Programming pearls: a literate program
http://www.cs.tufts.edu/~nr/cs257/archive/don-knuth/pearls-1.pdf

On Wed, Oct 26, 2011 at 10:49 PM, jaime <xiejianm...@gmail.com> wrote:
> is there a place introducing (e.g. overview) more about Literate? have
> no ideas about this stuff.
>
> On Oct 27, 3:06 am, d...@axiom-developer.org wrote:
>> I see that my Literate Programming session is beginning to gain some
>> traction. I would encourage you to bring examples. We can discuss the
>> merits and possibly gain some new insights. If nothing else, please
>> sign up for the Literate Software session at Clojure-Conj. I promise
>> to keep it short.
>>
>> Literate programming can take various forms. I am working on a survey
>> of literate software. I came across an interesting non-latex example
>> worth sharing:
>>
>> http://jashkenas.github.com/coffee-script/documentation/docs/nodes.html
>>
>> Notice how well they have documented an apparently simple line as in:
>>
>>   exports.Base = class Base
>>
>>   The Base is an abstract base class for all nodes in the syntax tree.

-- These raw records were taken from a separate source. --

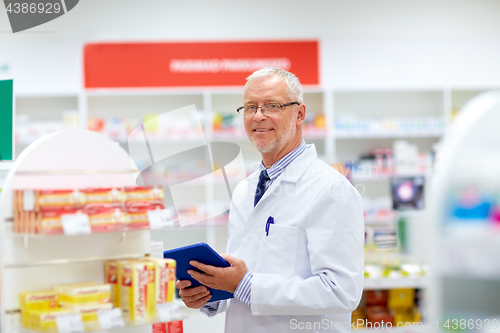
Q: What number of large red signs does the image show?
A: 1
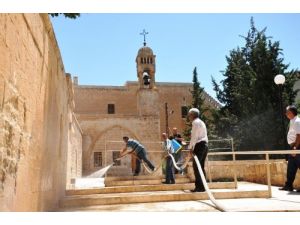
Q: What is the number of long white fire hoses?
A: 1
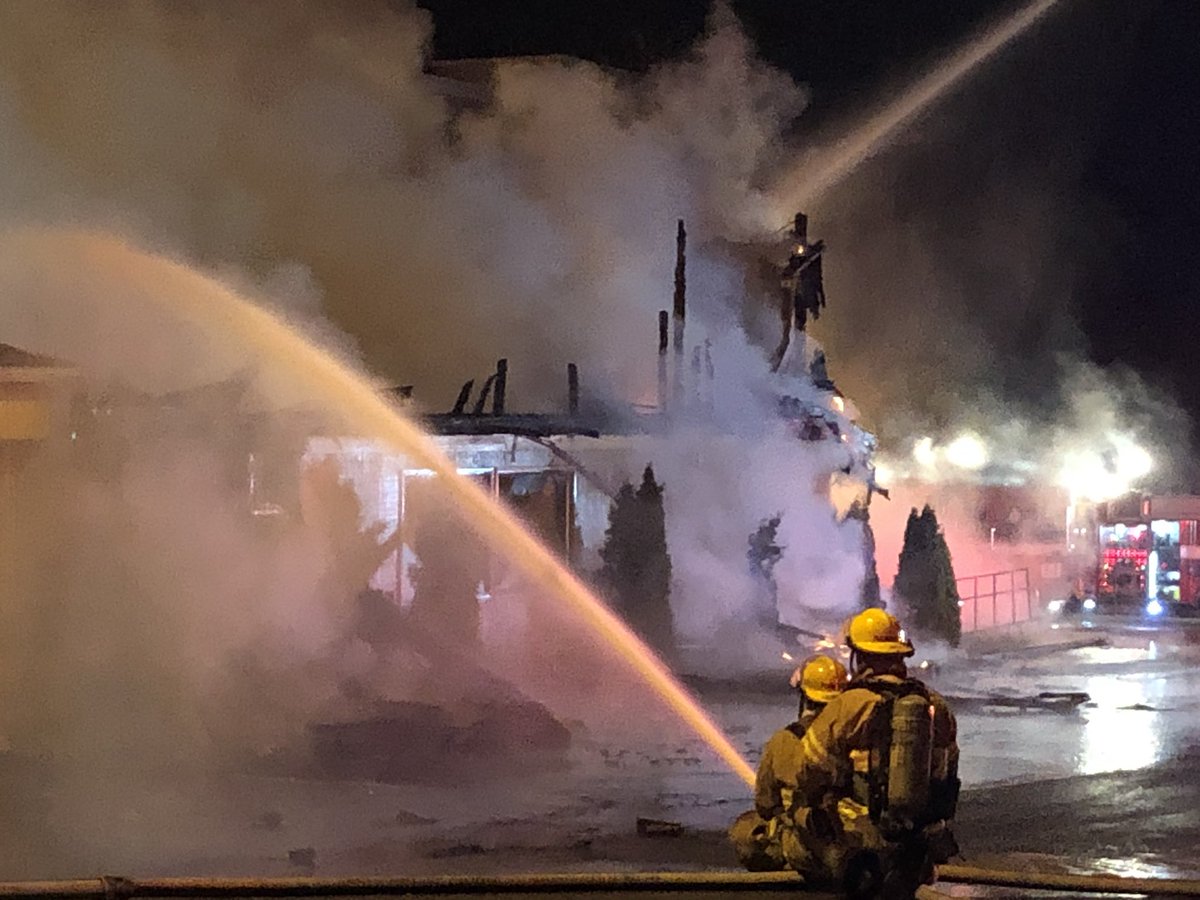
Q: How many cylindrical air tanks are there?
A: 1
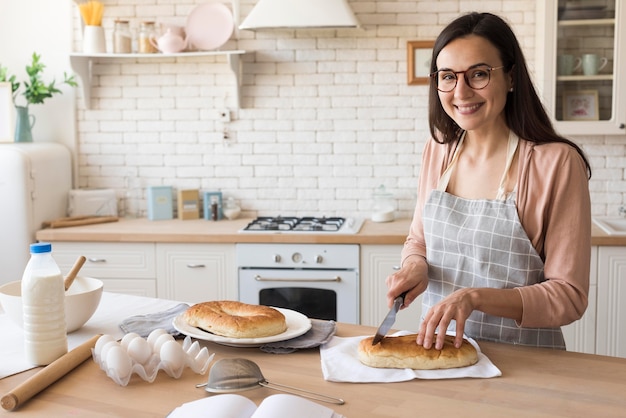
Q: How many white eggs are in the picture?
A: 8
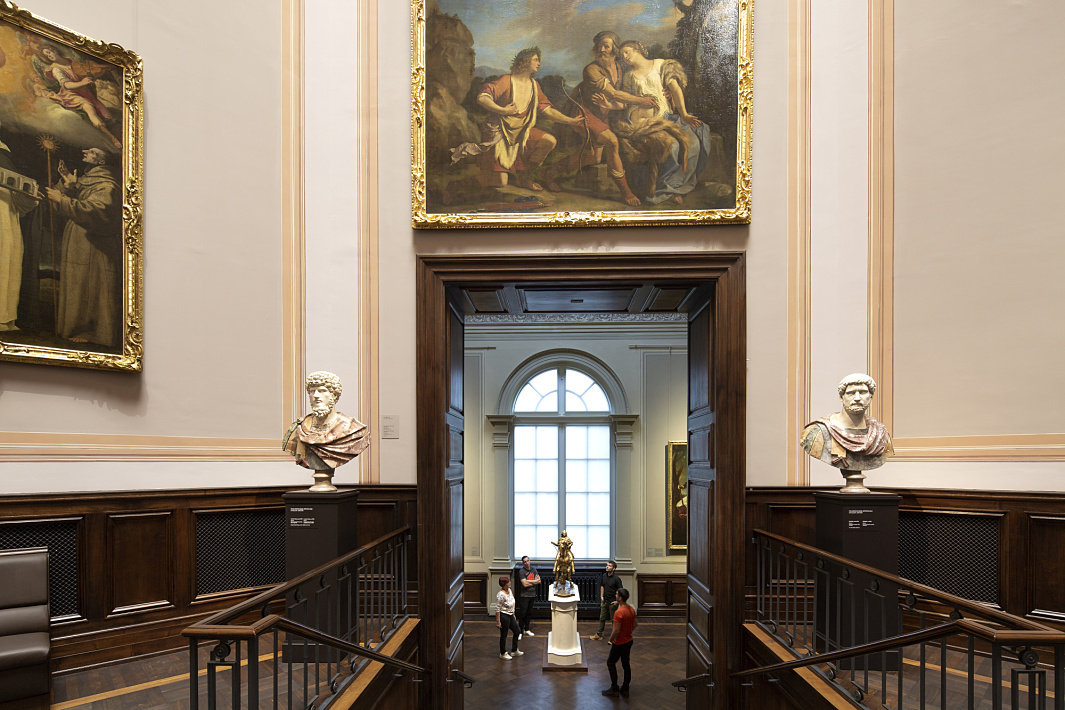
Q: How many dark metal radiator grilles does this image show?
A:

>>   Each subclass implements the compileNode method, which performs the
>>   code generation for that node. To compile a node to JavaScript, call
>>   compile on it, which wraps compileNode in some generic extra smarts,
>>   to know when the generated code needs to be wrapping up in a
>>   closure. An options hash is passed and cloned throughout, containing
>>   information about the environment from higher in the tree (such as
>>   if a returned value is being requested by the surrounding function),
>>   information about the current scope, and indentation level.
>>
>> Notice how this is not only giving trivial information (e.g. Base is
>> an abstract base class) but WHY it exists (..as a base for all nodes in
>> the syntax tree). It gives operational information (to compile a node..)
>> as well as information about the effect (..which wraps...). It shows
>> how global information is used (An options hash..) and WHY (containing
>> information about the environment...)
>>
>> Code only tells you HOW something is done at the time it is done.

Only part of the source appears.